Introduced in 1915, the Silex coffee maker was the first mass-produced coffee siphon in the United States and was quite common until the coffee percolator became their dominant model. In 1939, Silex even built a 7-foot tall glass siphon brewer to show off at the World’s Fair. But siphon brewing goes back even further than that: in the 1830s, the balance brewer was constructed to capture the public’s newfound love of vacuum technology. An early siphon design, the balance brewer gathered a lot of attention with side-by-side chambers for coffee and water affixed to a balance arm that tipped as the weight of the chambers shifted during the brewing process. 

It’s not really a surprise that the siphon fell out of fashion when easier brew methods became widely available. It’s a particularly finicky brewing process that requires the user to time their water heating, check the brew temperature, remove and replace the top chamber, stir the coffee, and remove from the heat source in just the right manner to trigger the vacuum action. It takes time, knowledge, and concentration to brew coffee on a siphon, and, because of that, I wanted to include as much information as I could about this brew method before I felt comfortable recommending any models for home use.

The Winners, at a Glance

The Best Overall Coffee Siphon: Yama 5-Cup Stovetop Siphon

Yama Glass 8 Cup Stovetop Coffee Siphon (Syphon)

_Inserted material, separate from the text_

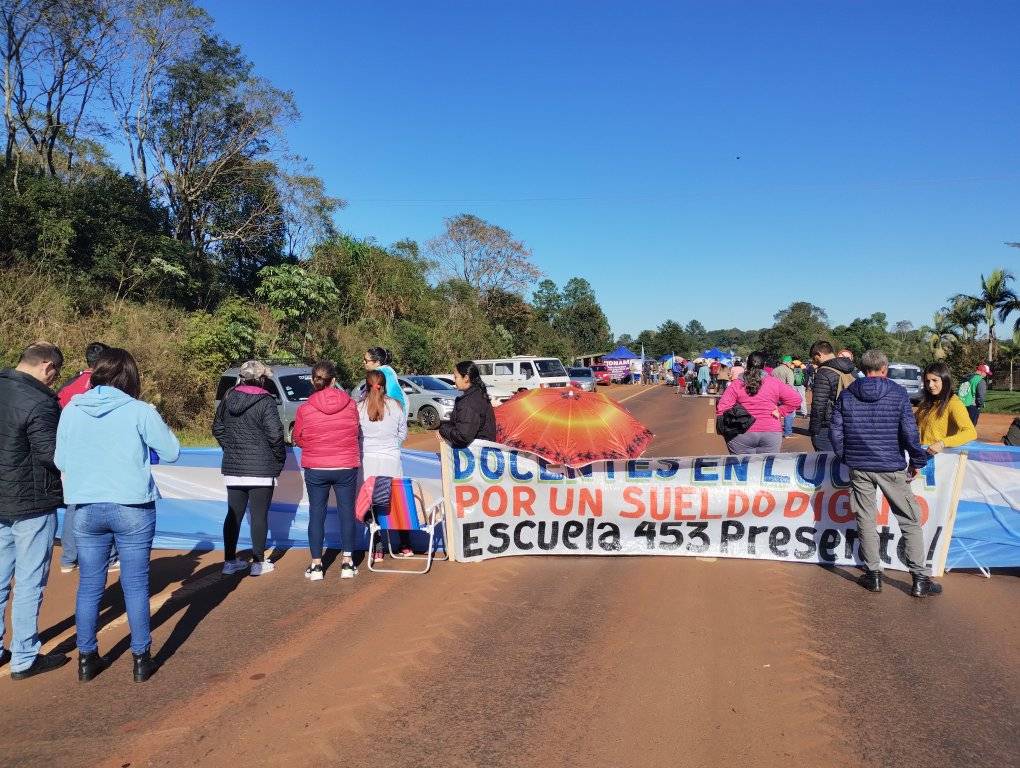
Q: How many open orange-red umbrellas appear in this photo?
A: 1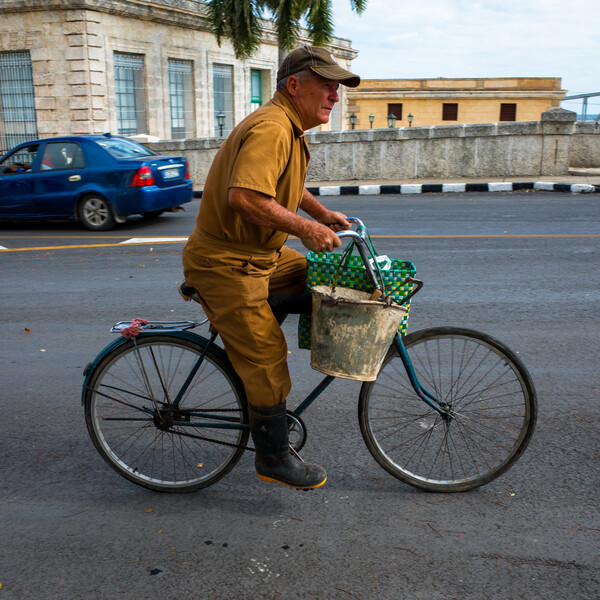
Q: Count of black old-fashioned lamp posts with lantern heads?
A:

A flat base for faster, even heating, a widemouth for easy filling, and a sturdy handle for moving on and off a heat source make the Yama 5-Cup Stovetop Siphon our top choice for at-home use, especially if you have a gas range.

The Best Electric Coffee Siphon: Klarstein Syphon Vacuum Coffee Maker

Klarstein Syphon Vacuum Coffee Maker

For those who don’t have a gas or electric stovetop, the Klarstein Syphon Vaccuum Coffee Maker comes with an electric heating base that has built-in digital temperature controls.

The Tests

a siphon brewer with its top portion filled with coffee

Serious Eats / Jesse Raub

  • Cold Water Test: In order to test how long each brewer took to boil, I filled the siphon’s bottom chamber with 600 grams of cold water. I then set each model's heat source to the highest setting possible without the flame growing wider than the base (which was medium on my gas range), recording the time it took for the bottom chamber to reach boiling.
  • Hot Water Test: To measure the difference in heating times, I repeated the cold water test but swapped out 600 grams of water just off the boil before setting the chamber to heat on the highest possible setting. I then recorded the time it took for the bottom chamber to reach boiling.
  • Taste Test: To evaluate the brewing potential of each coffee siphon, I set about to dial in a standard brew recipe and repeat it in each brewer. I used a ratio of 30 grams of coffee for 500 grams of water, and ground the beans at a medium-fine setting using a burr grinder. I first boiled a kettle of water, then set the bottom chamber on a scale and poured 500 grams of water into the chamber. I set the top chamber into the bottom chamber, but did not seal it right away. I then set the siphon on a heat source, let the water get close to boiling, and then inserted the top chamber fully so the water would be close to an ideal 200ºF brewing temperature. After checking the water temperature with a thermometer, I added the coffee and stirred for 10 seconds to incorporate the grounds. The coffee was allowed to brew for one minute and 15 seconds before it was removed from the heat source, stirred one last time to break up any coffee crust, and set aside to let the siphon action pull the coffee through the filter. Once it cooled, I tasted each coffee and evaluated it for sweetness, acidity, body, finish, and overall flavor quality. 
  • Taste Test Two (Winners-Only): In order to establish a definitive brewing process for the best coffee siphons, I adjusted multiple variables, like grind size, brew ratio, brew time, and brew temperature in order to dial in the best tasting coffee possible. 
  • Usability Tests: Throughout testing, I evaluated each siphon for build quality, ease of operation and cleaning, and any other observations about how each brewer functioned.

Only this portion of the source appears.